If Your Kitchen Has Gaps Above the Units, This Is Why

Gaps above kitchen units are so common that many homeowners assume they are unavoidable. In reality, they are almost always the result of standardised cabinet sizes, cost-driven decisions, or installation shortcuts, not good design.
In bespoke kitchen design, gaps are a choice, not a requirement.
Why gaps exist in many kitchens
Most kitchen suppliers work with fixed cabinet heights designed to suit a wide range of homes. When these standard units are installed into real spaces with varying ceiling heights, unused space is often left above the cabinets rather than redesigning the cabinetry to suit the room.

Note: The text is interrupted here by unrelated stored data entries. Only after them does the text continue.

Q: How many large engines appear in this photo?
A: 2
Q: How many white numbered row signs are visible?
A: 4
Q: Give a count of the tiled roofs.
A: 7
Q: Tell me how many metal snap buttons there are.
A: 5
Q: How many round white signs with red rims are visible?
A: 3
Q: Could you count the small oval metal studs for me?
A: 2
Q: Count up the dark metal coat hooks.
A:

In other cases, gaps are used to reduce manufacturing complexity, speed up installation, or hide uneven ceilings. These approaches keep costs down, but they also compromise storage and visual clarity.
Why we design units floor to ceiling
We design tall units and wall cabinets to run floor to ceiling as standard, removing the gap entirely.
This approach:
- Maximises usable storage
- Creates a cleaner, more architectural finish
- Eliminates dust-collecting voids
- Makes ceilings feel taller and spaces more balanced
A kitchen should read as a single, considered system, not stacked components.
Soft-close hardware is essential, not optional
Full-height cabinetry increases door size and weight. For this reason, every kitchen we supply uses integrated soft-close hinges and drawers as standard.
Soft-close mechanisms:
- Prevent slamming and impact stress
- Reduce long-term wear on cabinetry
- Create a quieter, more refined daily experience
We do not offer non-soft-close alternatives because they undermine longevity and consistency.
The difference you notice over time
These details are not about first impressions. They are about how a kitchen feels months and years later, when doors still align, drawers move smoothly under load, and the space remains calm and composed.
Final thought
If your kitchen has gaps above the units, it is not because it had to. It is because compromises were made elsewhere.
A properly designed kitchen does not need them.